» WORK TASK:
Where the string "blue" occurs in the material below, report the whole line.

» GIVEN ENTRIES:
--- START ---

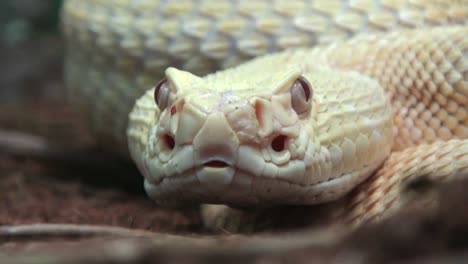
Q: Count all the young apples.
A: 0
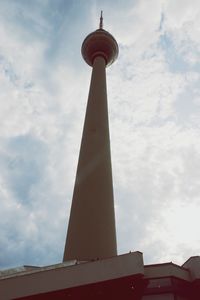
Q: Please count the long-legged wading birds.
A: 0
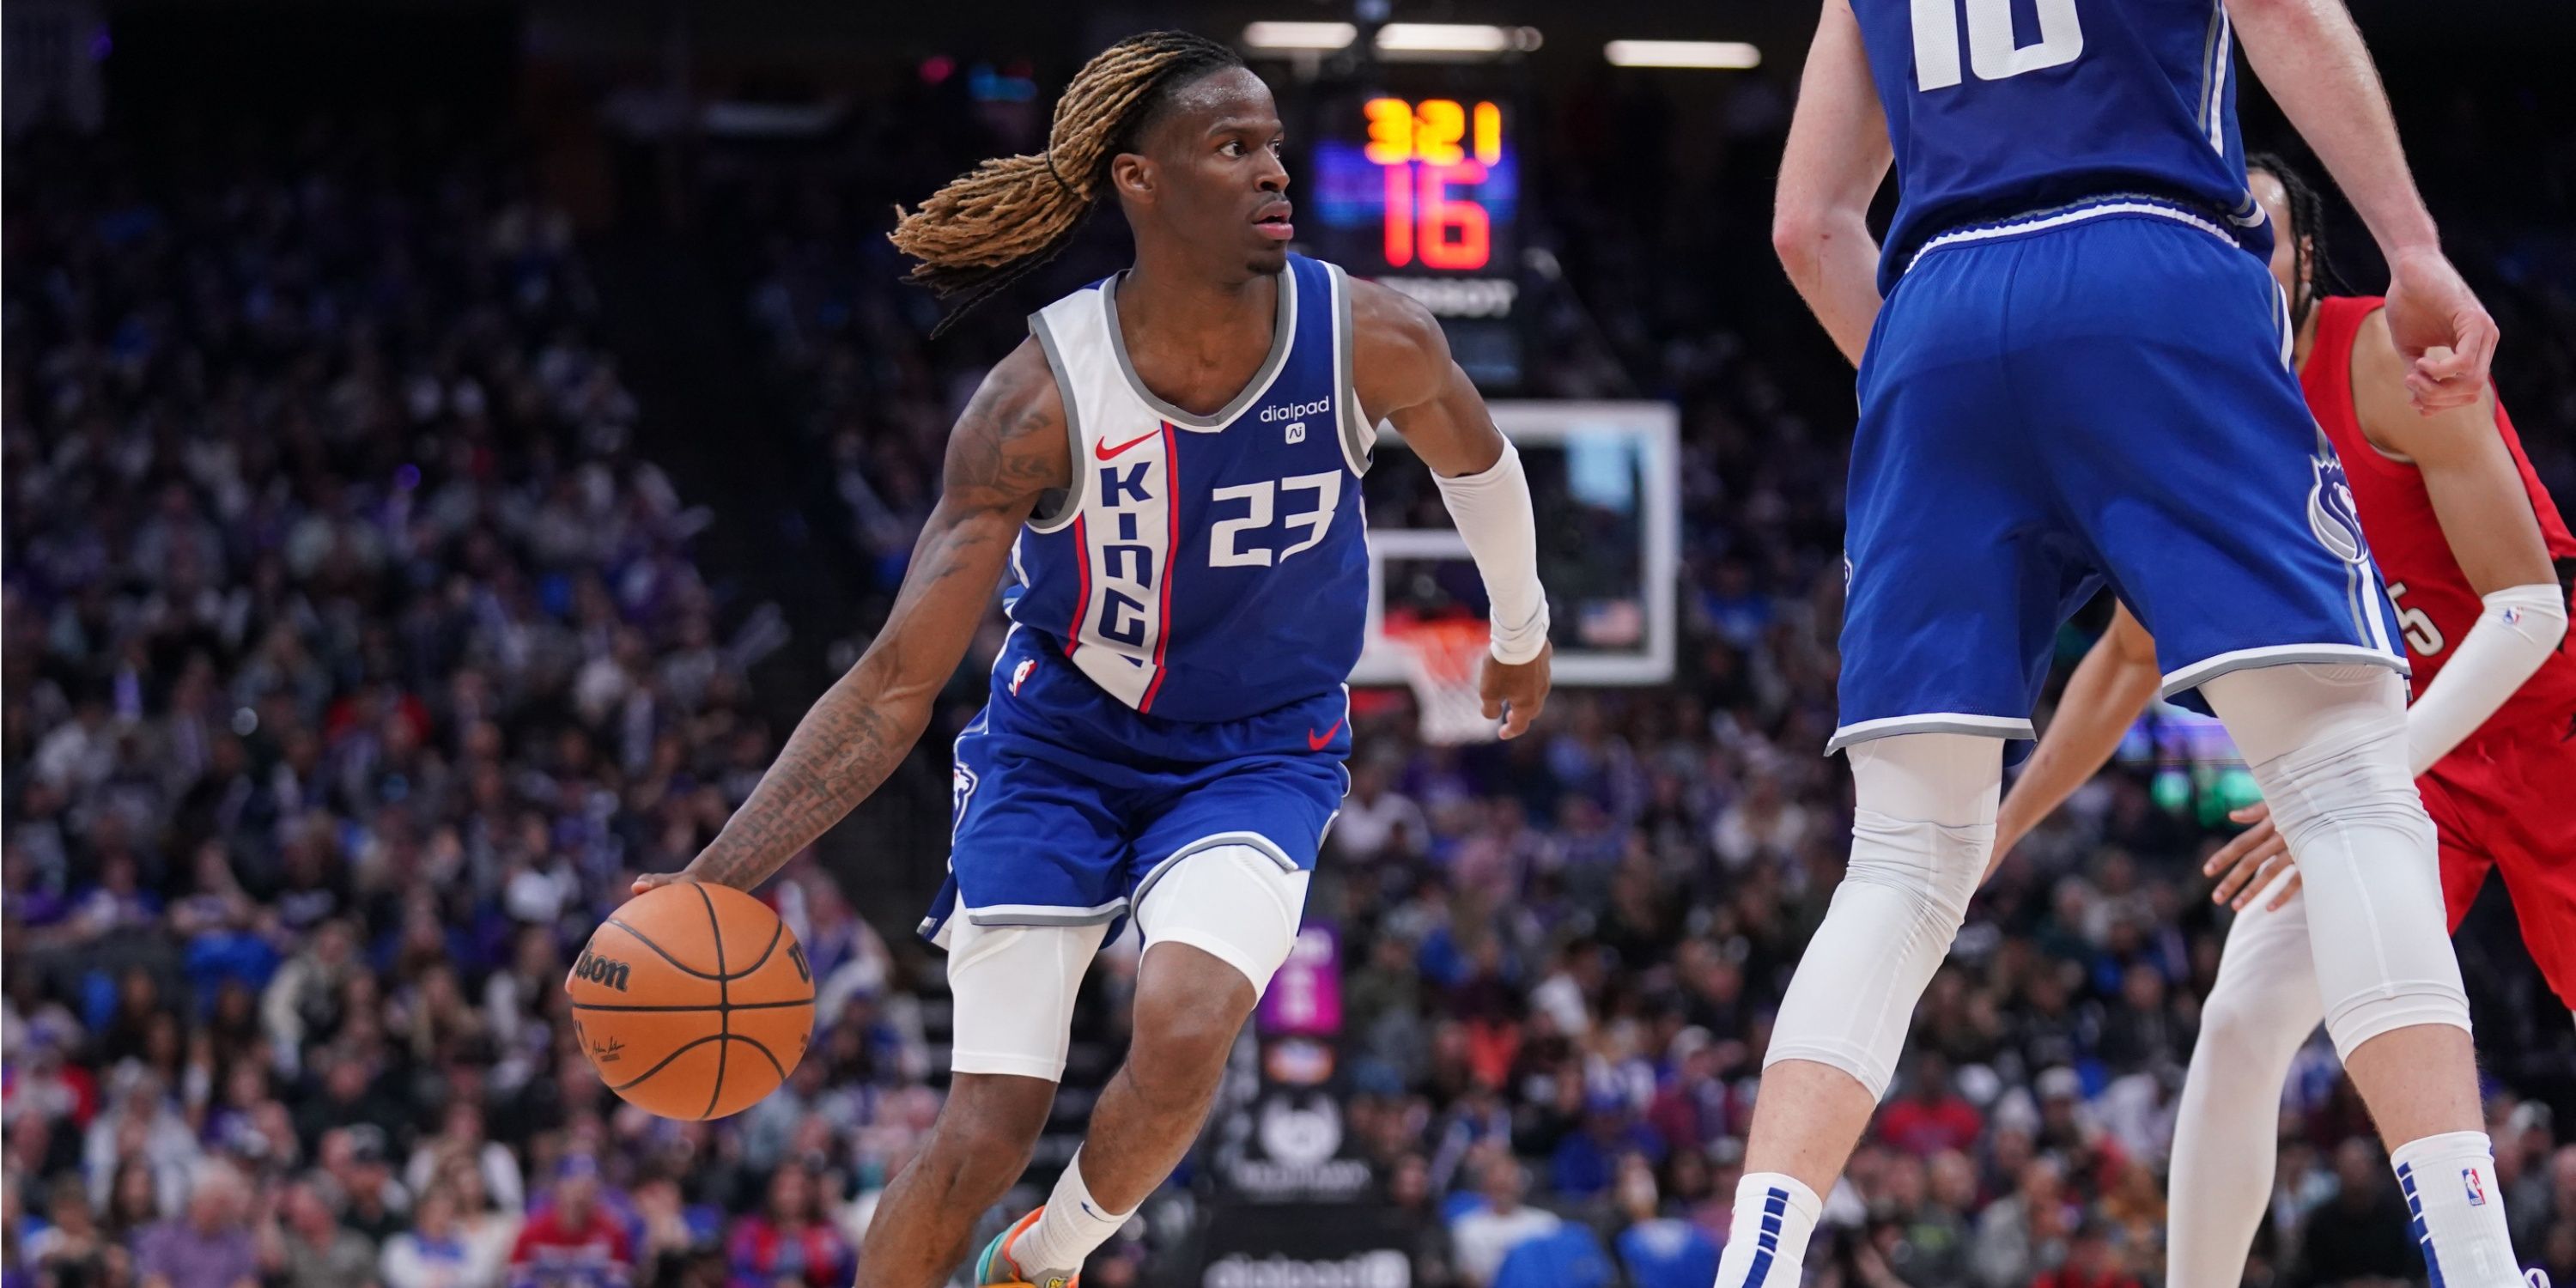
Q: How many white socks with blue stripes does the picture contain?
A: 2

--- END ---
--- START ---

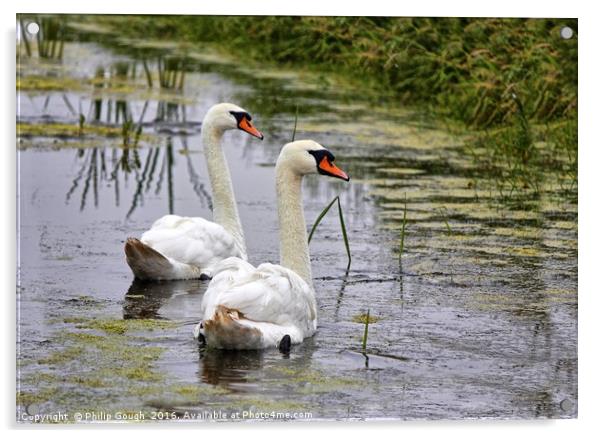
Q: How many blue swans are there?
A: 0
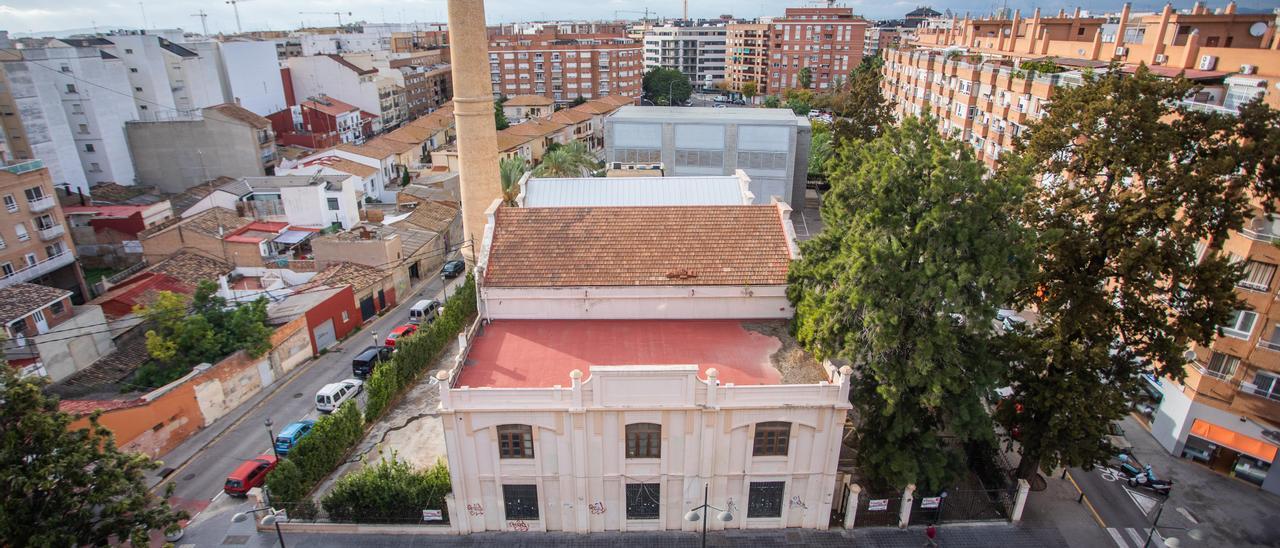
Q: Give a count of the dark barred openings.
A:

--- END ---

» SOLUTION FOR THIS PROBLEM:
Q: How many white socks with blue stripes does the picture contain?
Q: How many blue swans are there?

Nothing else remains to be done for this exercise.